Gordon Ram's Fuckarama
."

"Do you know what, I would burn anything I tried to cook if that was on," I say. "I'd be too busy pressing Pause and Rewind."

"Oh, is that what you call it?" Martha asks. "I'll have to teach Aaron about pressing Pause and Rewind more often. I wouldn't have had to buy one of these while he's away."

She opens her crocheted rainbow shopper and takes out an
Ann Summers
bag, tipping the box out onto the table. Packets of batteries follow.

"I think Aaron will be made redundant once he comes back, if you've been playing with that," Elaine remarks, as our starters arrive and the waiter smiles, and tries not to comment, rescuing one of the battery packs for her as it skitters off the table when knocked by the condiments tray. "My God, it might as well have handlebars on it. That's an exercise machine if ever there was one. Has it got a built-in MyTunes dock?"

"It lights up in different colours, and has all sparkly things in," Martha says proudly, as I pick up the box and turn it around curiously.

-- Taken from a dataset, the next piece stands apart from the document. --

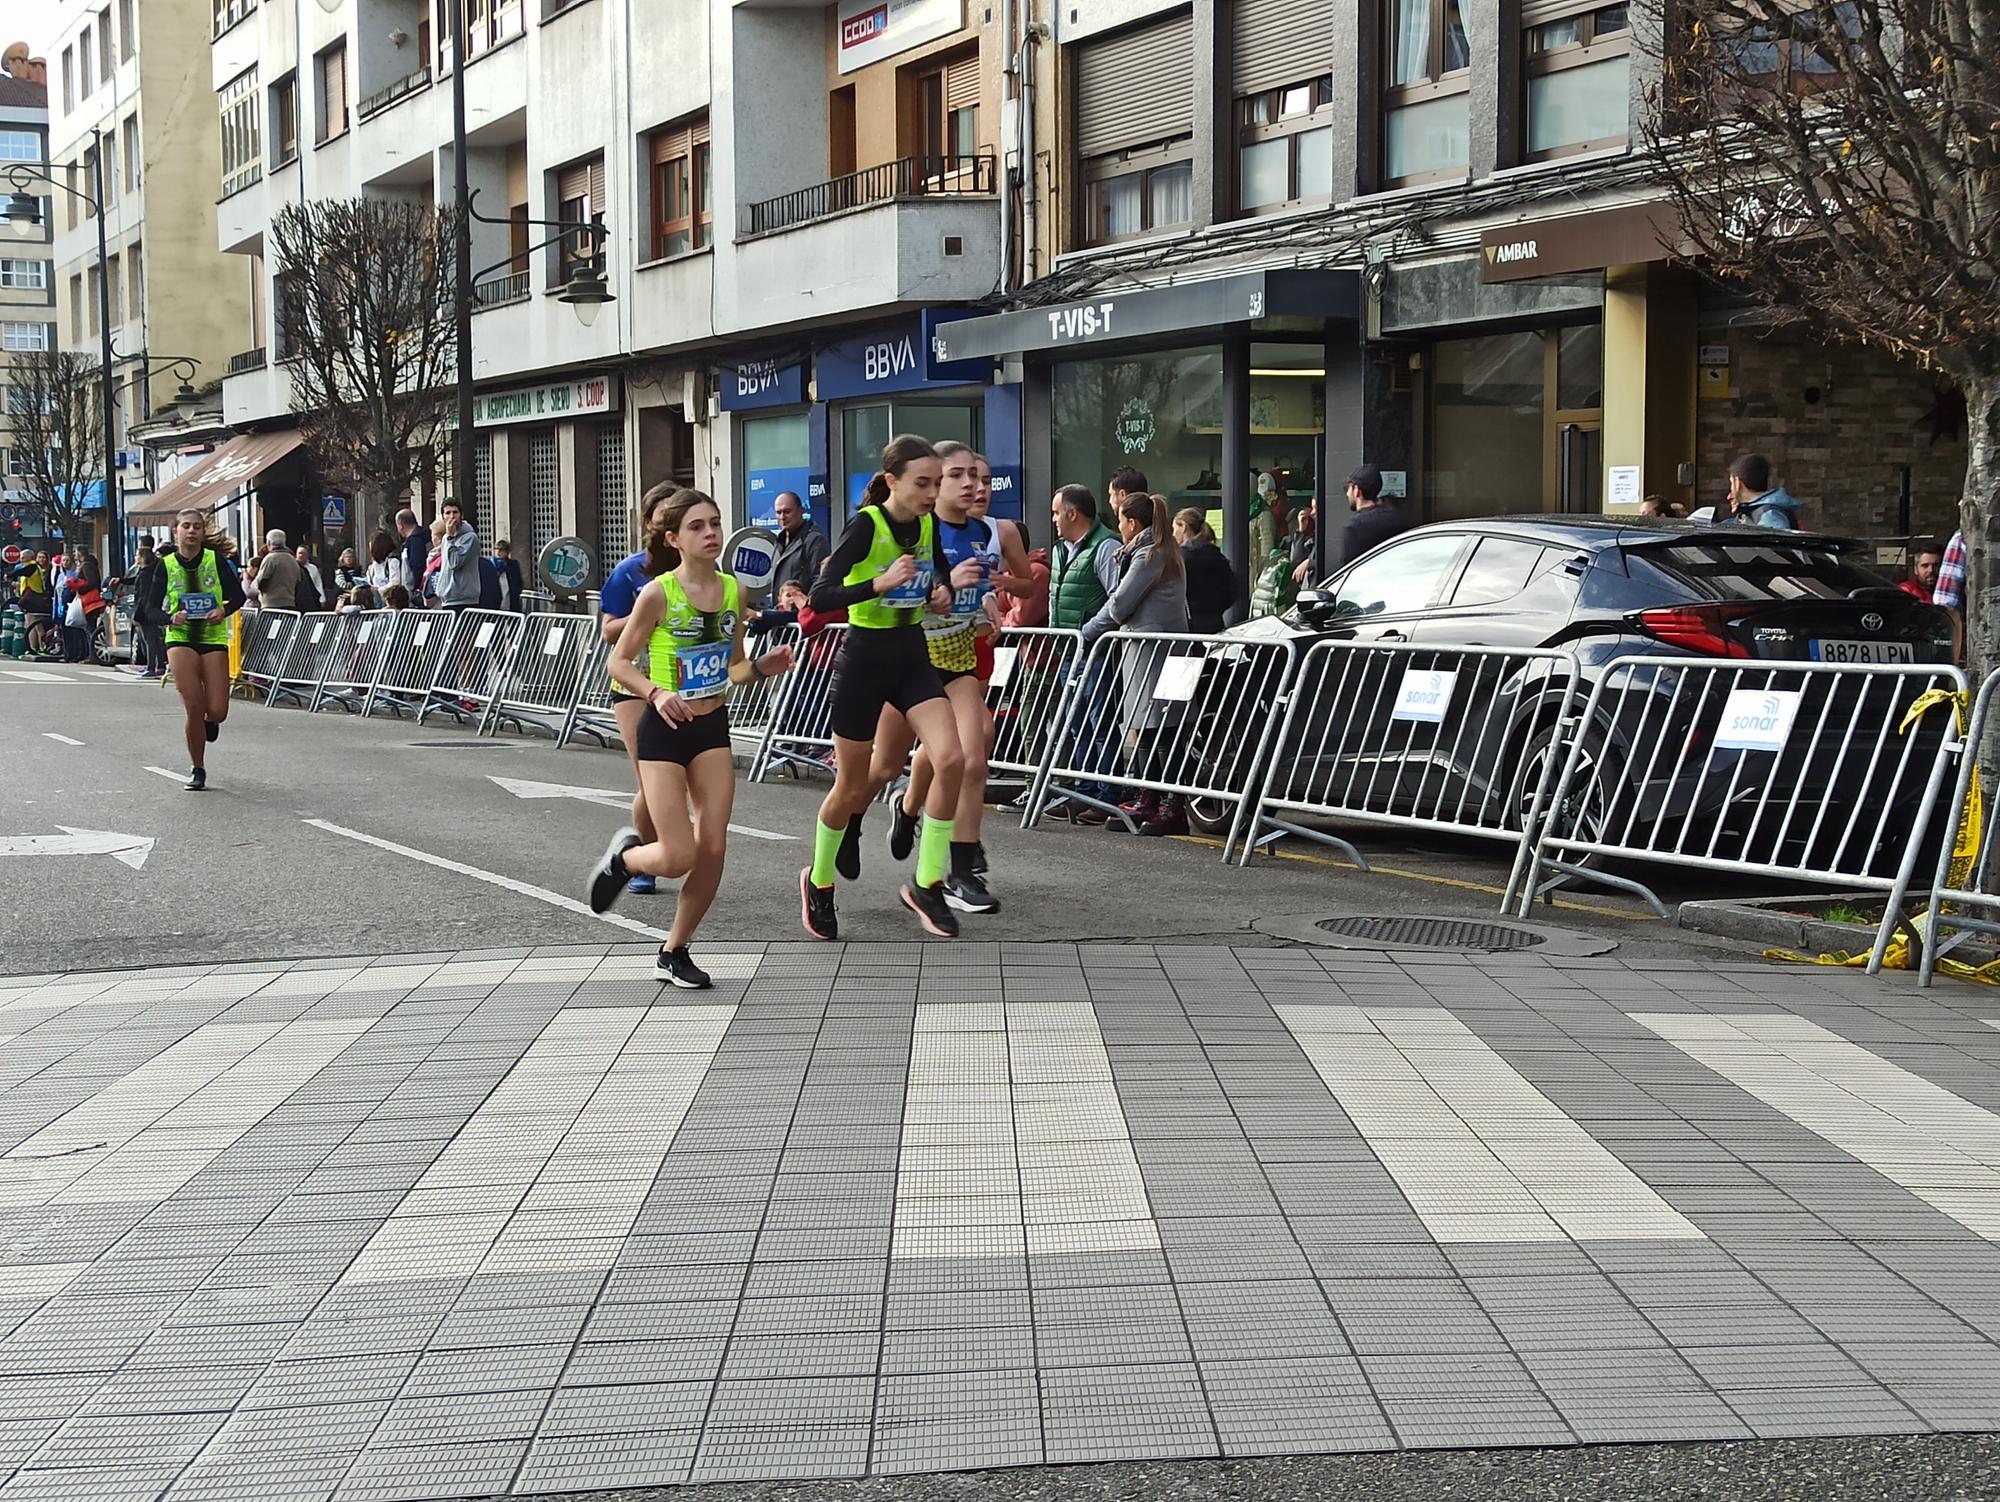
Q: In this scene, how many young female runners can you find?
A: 6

"Yeah, just make sure you don't get it mixed up with your lava lamp," I warn her. "That'd be some third-degree burns and embarrassing glass splinters to explain in Casualty."

Although Adam Grayson would enjoy it, I think to myself, and wonder how he's getting on as well. Probably the most likely of us runners to end up with Alice, on his To Do List. At the GUM clinic.